It's hard to imagine that I once just carried one body, and one kit lens, and that was it. Incredible. One year later, it's one gripped body, 2-3 lenses, 2 small light mods, a flash, notebook/pen, plastic rain cover, cleaning stuff, and various other bric-a-brac. And I'm still travelling lightly! Obviously, the original nylon Nikon-branded shoulder bag which could hold one consumer body sans grip and one lens (and maybe a small prime in a pinch) would not do. A well-timed trip to New York brought me to photography mecca, B and H (an ampersand is official, but for some reason Blogger refuses to let me use it). Steps away from my hotel, I would wander around, listening to the conveyor belt, the stereotypical New York accents, and the mind-boggling selection of gear. I could spend several months inside perusing the shelves. Maybe I'm just weird like that.

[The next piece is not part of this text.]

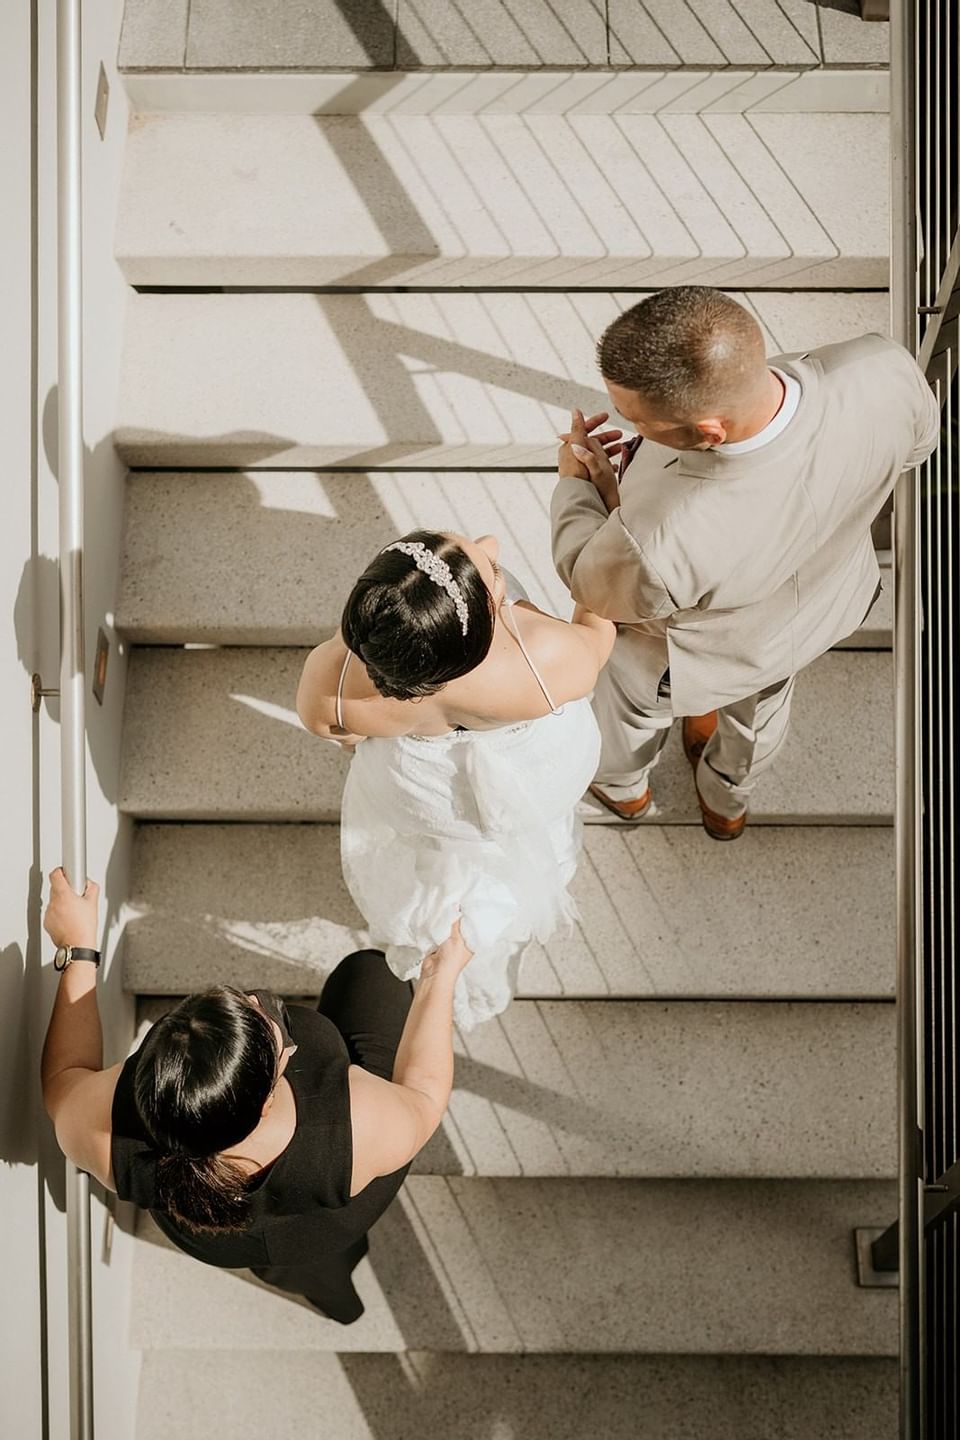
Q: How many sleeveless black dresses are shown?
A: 1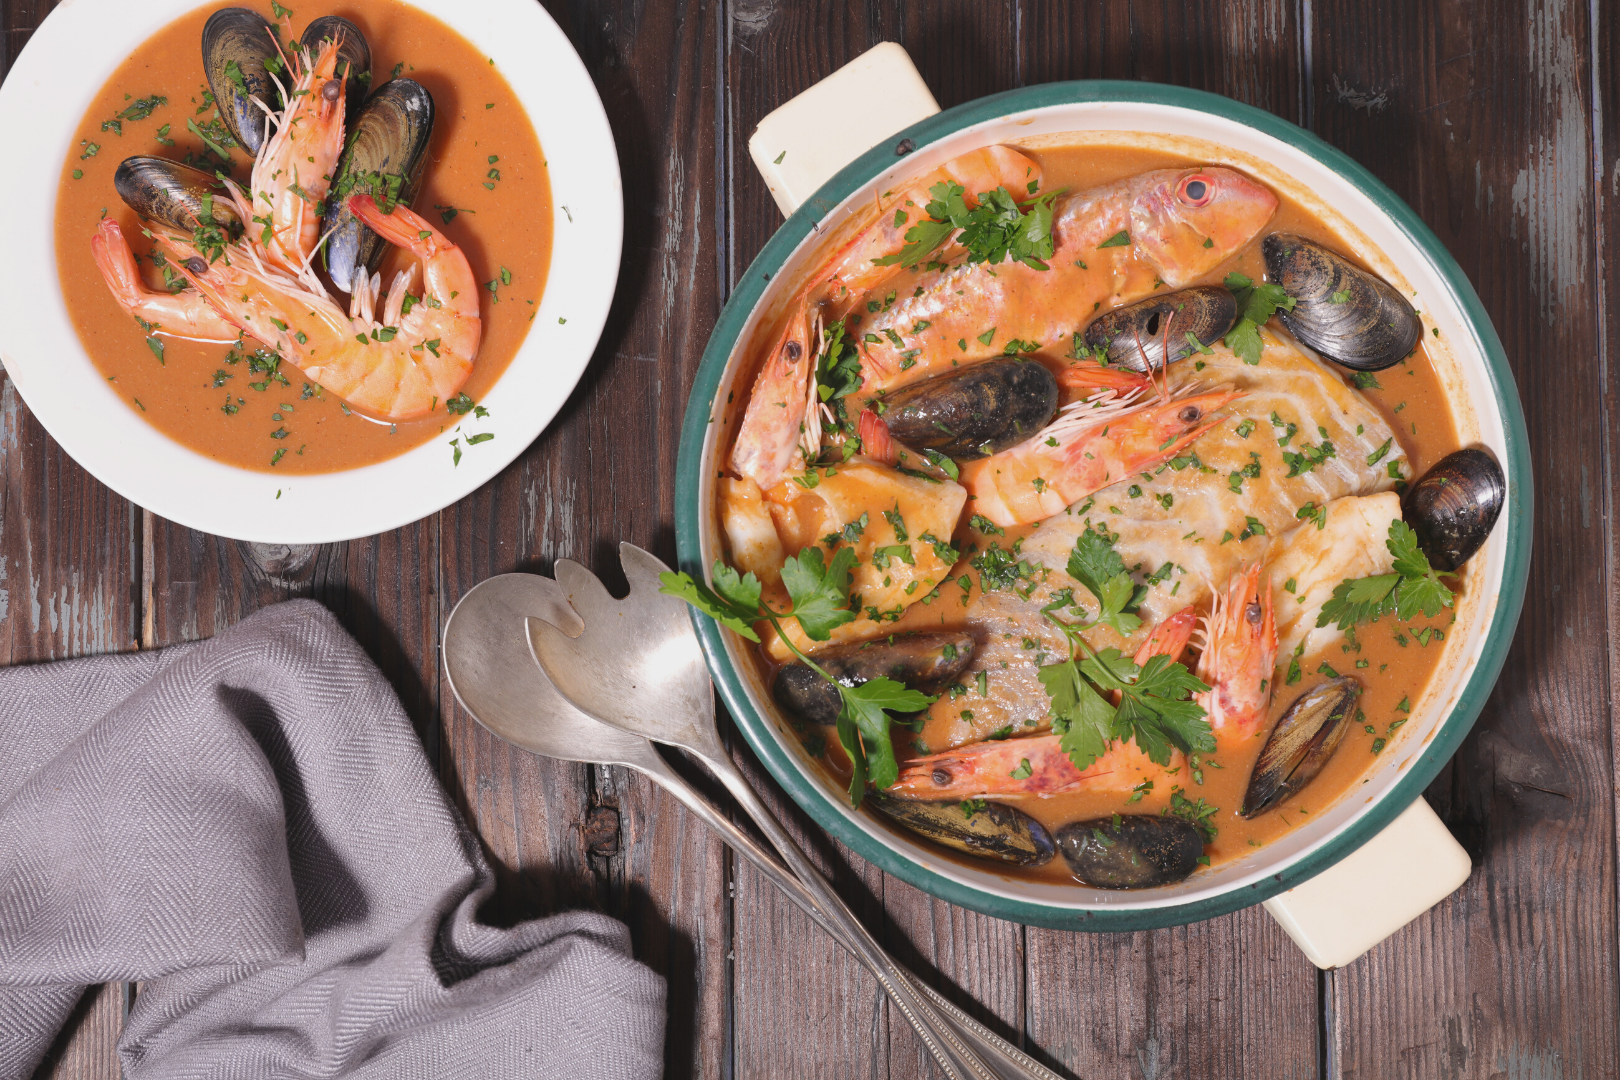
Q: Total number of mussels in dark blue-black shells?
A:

I was hunting for a bag that was low-profile-ish and large enough to grow into. I also wanted to spend less than $70. That is tough criterion, especially when a nice Think Tank bag can run upwards of $170. I was looking at various Tamrac, Lowepro, Tenba, and other offerings. I was enamored with none of them, and all gave off the "high-tech" smell. By chance, I was wandering around the used section of B and H when I found it: a lightly used Domke F-3x with a divider missing for $69.99. Coming from the world of padded, waterproof, high-tech bags to an unpadded canvas satchel was difficult, so I asked for some advice from an employee. My answer was swift, direct and typically New York: "Get the Domke, that other bag is shit." Point well taken.
I've now used this bag for 5 months. At the time, I thought it was ridiculously large. I mean, it is billed as a "Super Compact" bag, after all. This was not idea of super compact. I had only one body, one zoom and one prime. I was starting to think I made a mistake. Over time, however, I was slowly converted to the cult of Domke.
It collapses to a small size when it's not stuffed, and magically enlarges when you do need to stuff it to the gills. Now, when stuffed to the gills, I have a D90 with grip, 18-105 lens attached, 50mm f/1.8 AF-D, 70-210 Series E f/4 telephoto (manual focus, baby!), SB-600 in its case, homemade flash softbox and various other small objects. And the guy at B and H pointed out that I could get a seamstress to modify it as my needs changed. Good point. I like hax as much as the next nerd.
It hugs my body (well, my ass) when it's on my shoulder, and while it isn't totally low-profile, it doesn't automatically tag you as the guy with the camera. I could have my camera in a lunch box, but I think a line needs to be drawn between low-profile and functionality. At least it's not a Billingham.
The lack of padding isn't really that big of a deal. I mean, I used to baby my stuff but now I throw it around like a real pro. 30,000 actuations does that to a person. The gear has not been damage for lack of padding. I naturally end up a bit more careful when you're aware of the vulnerability of the gear. I find myself putting a hand around the bag to cradle it from harm, and I find the motion quite natural. More room for stuff and lighter bag. I can deal with that.
The single clip used to hold the flap down takes some getting used to, and some breaking in the soften. Wrap the ring the clip attaches to with gaff tape. It really helps to protect the metal and also to minimize noise from the metal parts jangling while running.
The shoulder strap is wide and imbued with rubber thread to keep it from slipping, which is a godsend. I bought the optional Postal Pad with it as well as an insurance policy if the lack-of-padded-strap was a dealbreaker. I leave the pad at home now. It just ruins the streamlined feel of the plain bag. I find it also doesn't add much to the comfort side. Mind you, my bag is still comparatively light. Those will FF bodies and f/2.8 zooms might disagree with me. It's only $13, and you can always sell it for food if you don't need it.
A new Domke F-3x in Canada would cost $190. I would have put the missing divider aside anyway. I think I got a pretty good deal.
Light, low profile, retro, "expandable", comfortable, machine washable.
Needs swivels on the shoulder strap, needs better handle (it's a skinny bit of cotton strap that's flat and unsuited for carrying with one hand. As a short shoulder strap, it sort of works.).